The most effective form of censorship is self-censorship. And one of the unique Soviet phenomena of cancel culture is the liberal intellectual essay which bemoans cancel culture censorship and then never gets around to saying what the author is suppressing herself from speaking out about.
The latest case in point is a voluminous Atlantic essay by Sarah Hepola which details at great length how she and fellow liberal writers have had to censor themselves.
“But admitting what I really thought, what I really believed about these complicated issues, I feared a similar exile. As jobs in the industry diminished, journalism had become even more cutthroat,” she writes.
“Everyone kept quiet (save for the brave few who did not). My writer friends and I huddled backstage at panels in green rooms filled with chocolate-chip cookies and veggie platters, whispering about everything we couldn’t say out there, in the scary beyond,” she goes on.
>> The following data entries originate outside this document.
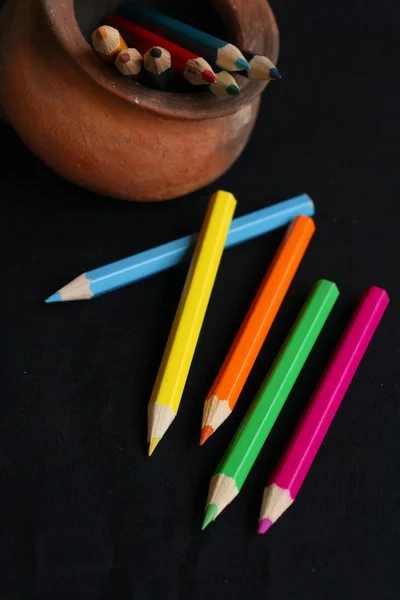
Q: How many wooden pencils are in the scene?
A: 12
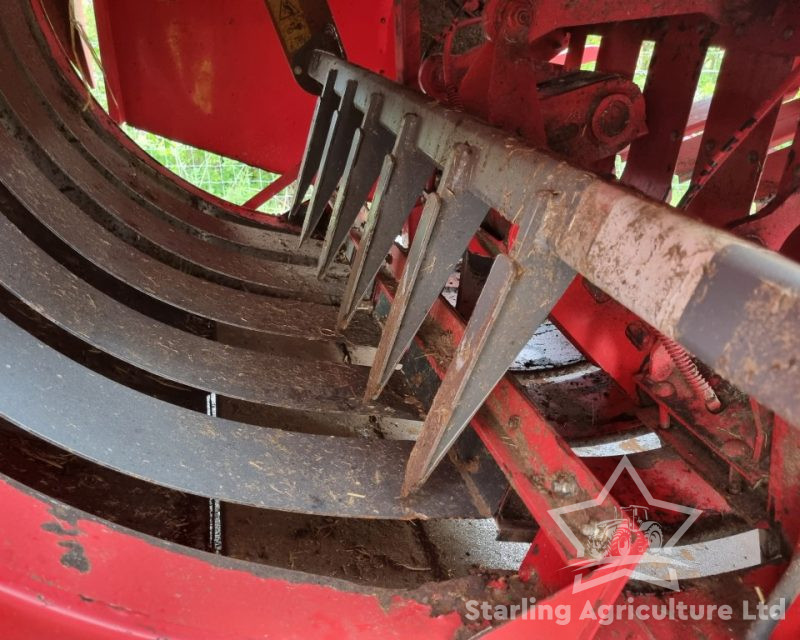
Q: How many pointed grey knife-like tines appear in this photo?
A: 6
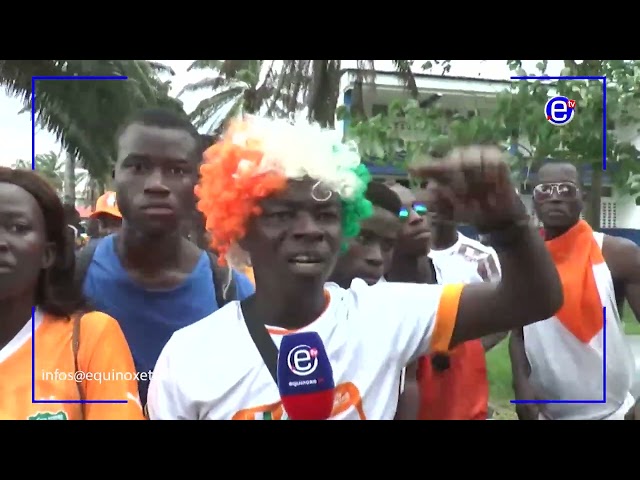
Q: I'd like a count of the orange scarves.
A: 1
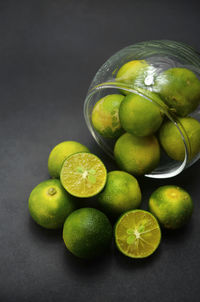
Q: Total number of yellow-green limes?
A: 13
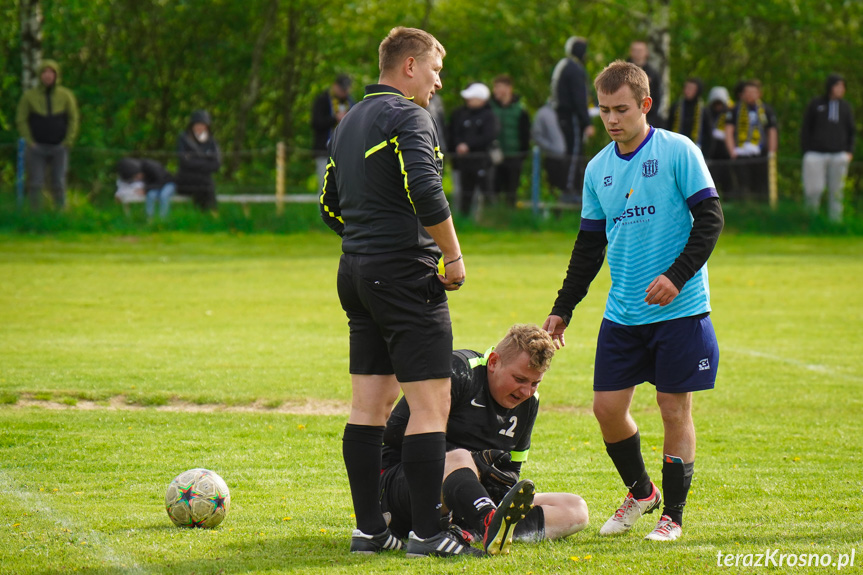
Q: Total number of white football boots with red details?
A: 2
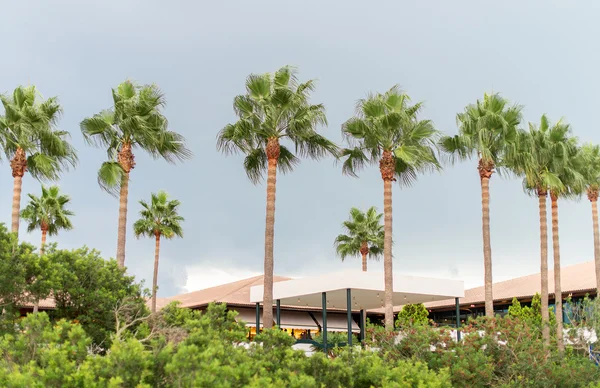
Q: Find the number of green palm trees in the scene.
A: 11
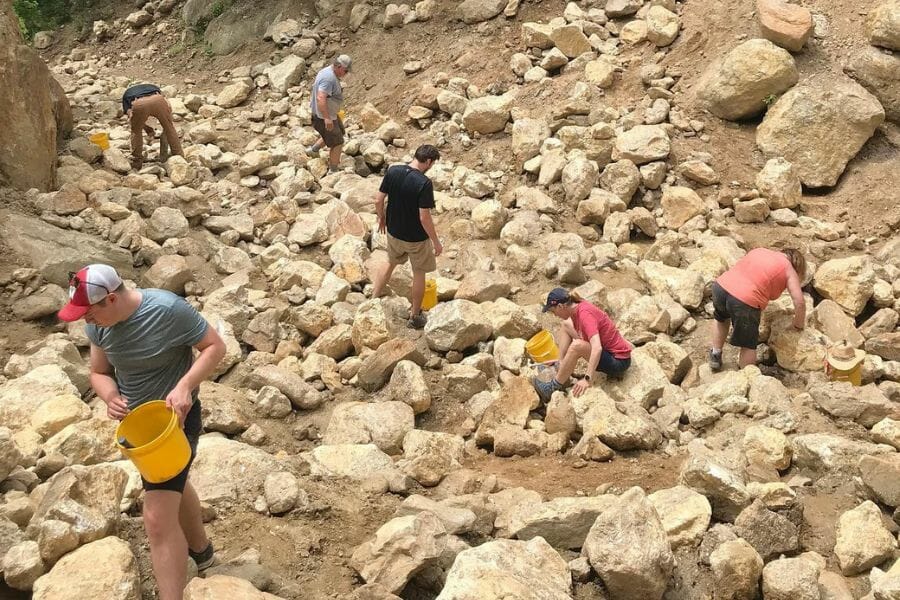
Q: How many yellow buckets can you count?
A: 6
“Back in 2015, I was putting out my first book, and then I was promoting that book, and then I was struggling to write a second book, and I could not risk the personal and professional blowback that might accompany stepping into the wrong lane. I’d long considered myself a liberal and a feminist, but I’d grown terrified of being banished for views I considered reasonable, or at least worth discussing—but maybe, but what about, but actually. Every day, I scrolled the endless river of outrage and all-caps, watching people express similar views to mine only to be pounced upon. Once-celebrated writers were being publicly rebranded as ghoulish, pieces of trash, red-pilled. The unwritten rule of elite media tribes seemed to be this: You spout the company line, or you shut up. And that’s why, midway through a career built on speaking out, I shut up.”
And, in this essay, Hepola for the most part has still shut up. What is it that she can’t say?
“From 2015 to 2021, my private conversations were some of the best I’ve ever had. Taboo subjects have always been delectable, but suddenly we were living in a time when so much that was once considered fair game for discussion (education, biological differences, the benefits of policing) had become dangerous. Phone dates with writer friends in other parts of the country stretched to two and three hours as we worked out essays we would never write, toggling between outrage, despair, and armchair cultural analysis of the latest dustup.”
That’s the closest that Hepola gets to addressing what taboo subjects might be getting censored. Beyond that it’s her focus on whether sex between two drunk adults should always be treated as the fault of the man.
That’s the only issue she will cop to having a more complex take on and it’s an issue that she had already aired in public.
I sympathize. As a conservative writer, I’m unemployable outside the movement. Liberals and lefties, when canceled, turn to conservatives because that becomes their only market. Hepola’s essay is about her fear, rather than the views she’s afraid of expressing, but that feels like an assertion of victimhood rather than courage. Is writing about fear really meaningful in and of itself? How many more essays will there be about fear rather than ideas?
It reminds me of the old Soviet anecdote. A man goes to a dentist. The dentist tells him to open wide. He says, “But I’m afraid to open my mouth.”